To help Santa escape from jail, Ernest pretends to be an employee of the governor, and Harmony poses as the governor's niece. They convince the police chief to transfer Santa to a mental hospital. Santa explains to Ernest and Harmony that he became Santa Claus in 1889 and has enjoyed the role, but the magic weakens over time. To restore its full strength, he must pass the job on to someone else, which is why he needs to find Joe and make him the new Santa Claus before 7:00 PM.

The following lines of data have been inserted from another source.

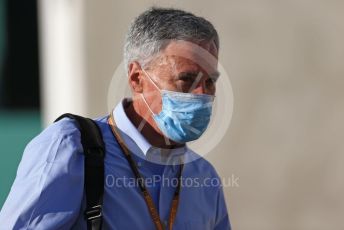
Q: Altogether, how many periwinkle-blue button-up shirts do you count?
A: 1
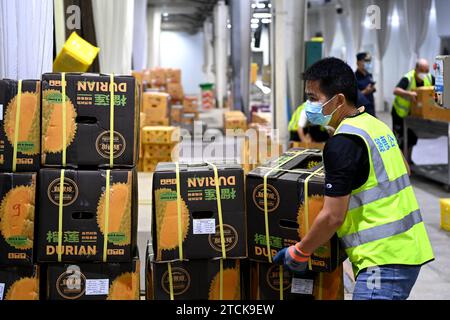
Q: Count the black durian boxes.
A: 10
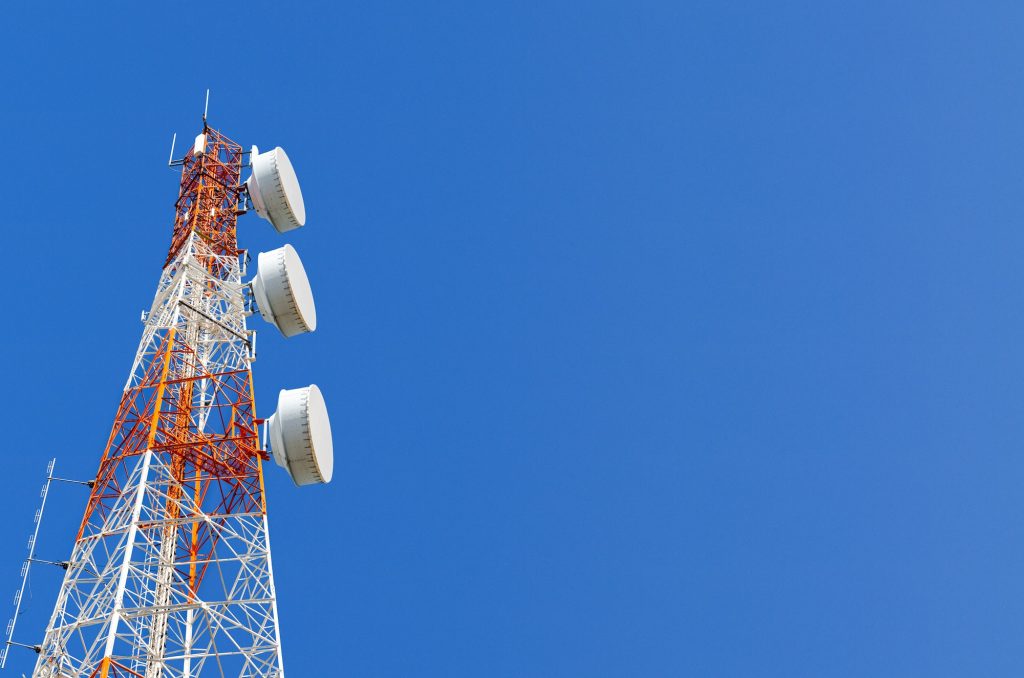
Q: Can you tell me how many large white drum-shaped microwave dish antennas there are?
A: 3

Ernest disguises himself as a snake rancher to sneak Santa into a movie studio. Marty pressures Joe to abandon his focus on teaching goodness to children and instead take a role in a horror film called Christmas Slay, which deeply offends Santa. Santa punches the director in response.

Meanwhile, two holding dock workers receive crates marked for release to "Helper Elves". The workers argue over the shipping papers and the crates' contents, which are revealed to contain flying reindeer. They seek help from animal control, but the reindeer amaze them by walking on the warehouse ceiling.

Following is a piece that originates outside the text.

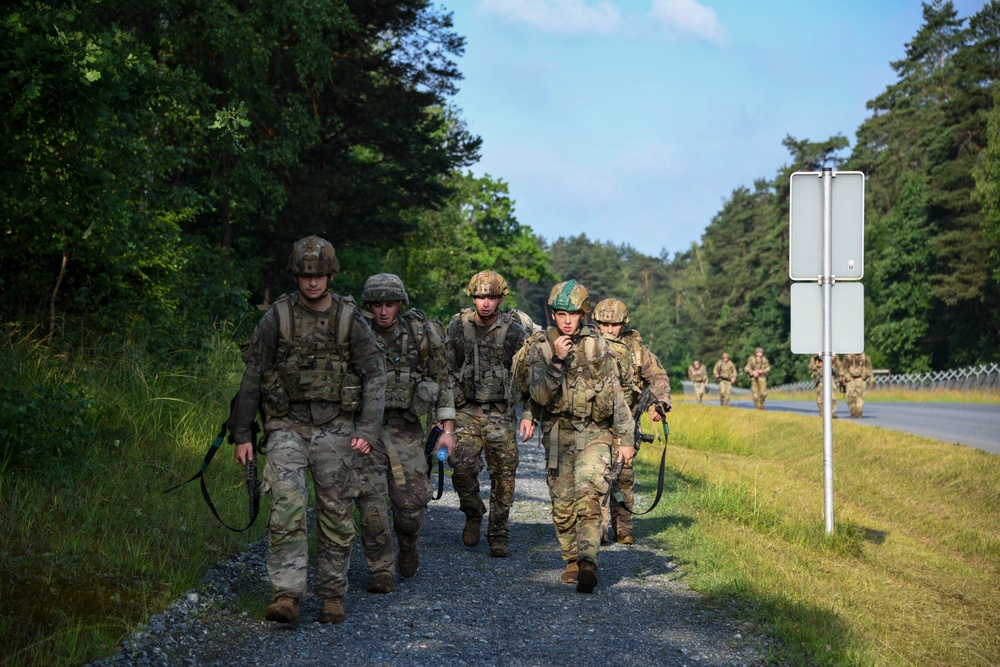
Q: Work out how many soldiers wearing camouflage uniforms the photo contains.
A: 10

Santa finally tracks down Joe at his home and explains the importance of the Santa Claus position. Joe initially declines but later changes his mind when he refuses to use foul language in front of the children on the film set. Ernest and Harmony discover the magic of Santa's sack, but Harmony, whose real name is Pamela Trenton, abuses it. She steals the sack but eventually returns it after her conscience prevails.

On Christmas Eve, Ernest and the helpers meet Santa's elves at the airport, retrieve the reindeer and sleigh, and fly to the children's museum. Although Ernest initially struggles to control the sleigh, they eventually make it to the museum. Joe witnesses the flying reindeer and sleigh, confirming Santa's claims. Joe turns down the acting job and decides to become the new Santa Claus.

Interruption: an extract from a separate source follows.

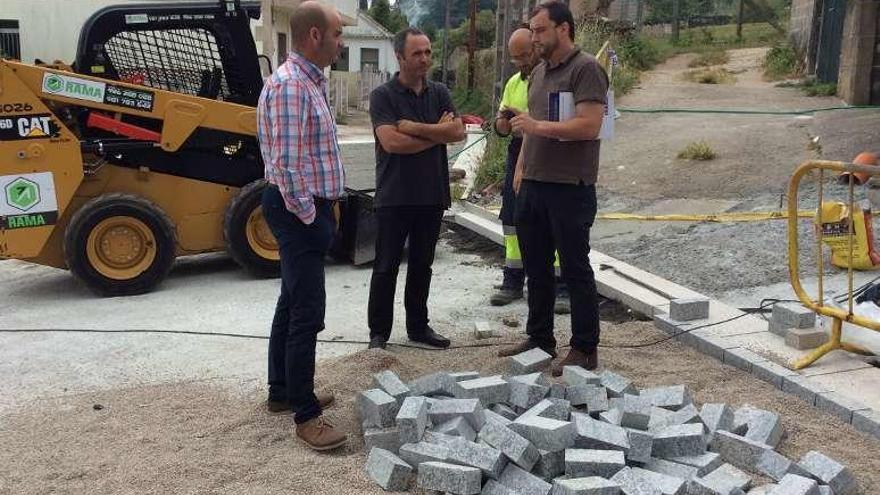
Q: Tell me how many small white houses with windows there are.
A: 1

Joe uses his magic to make it snow in Orlando. Ernest and the helpers arrive just in time, and Pamela decides to go home after calling her mother. Joe chooses Pamela as his special helper and promises to take her home after their journey. Ernest becomes the sleigh driver for the night. Santa resumes his identity as Seth Applegate and spends Christmas Eve with museum employee Mary Morrissey.

At 7:00 PM, Joe takes off to deliver gifts. Later the two dock workers receive a crate marked "E. Bunny".

==Production==
This was the first major feature production filmed almost entirely in Orlando, Florida, at the then-unfinished Disney-MGM Studios. Exterior scenes set at the house of Ernest's friend Vern were filmed at a house located on Residential Street at the park, and which was part of the Studio Backlot Tour until it was demolished in 2002.

The remainder of the scenes were filmed in various locations in the greater Orlando area, including Orlando International Airport, Epcot Center Drive, Lake Eola, Church Street Station and Orange Avenue in Downtown Orlando, a toll booth on the Bee Line Expressway (now known as the "Beachline Expressway"), the original Orlando Science Center which is now the John and Rita Lowndes Shakespeare Center (used as the "Orlando Children's Museum" in the film), and the Orlando AMTRAK station.

The Lake Mary studios of then-Fox affiliate WOFL-TV (channel 35, which is now owned by Fox itself) were used for the Christmas Slay film scenes, as the station already had a promotional relationship with Jim Varney and the Ernest character. Other smaller scenes were filmed in Nashville.

==Release==
Ernest Saves Christmas was released theatrically in the United States by Buena Vista Pictures Distribution on November 11, 1988. It is the second film in the Ernest series, and the second in a four-film deal with Touchstone Pictures.

==Reception==
===Critical response===
The film received poor reviews.

 Metacritic, which uses a weighted average, assigned the a score of 44 out of 100, based on 7 critics, indicating "mixed or average" reviews.

===Box office===
In its opening weekend, Ernest Saves Christmas placed second at the box office behind Child's Play and grossed $5.7 million from 1,634 theaters. Its domestic total was $28.2 million, making it the highest grossing Ernest film.

==Home media==
The DVD was released on September 3, 2002, from Touchstone Home Entertainment.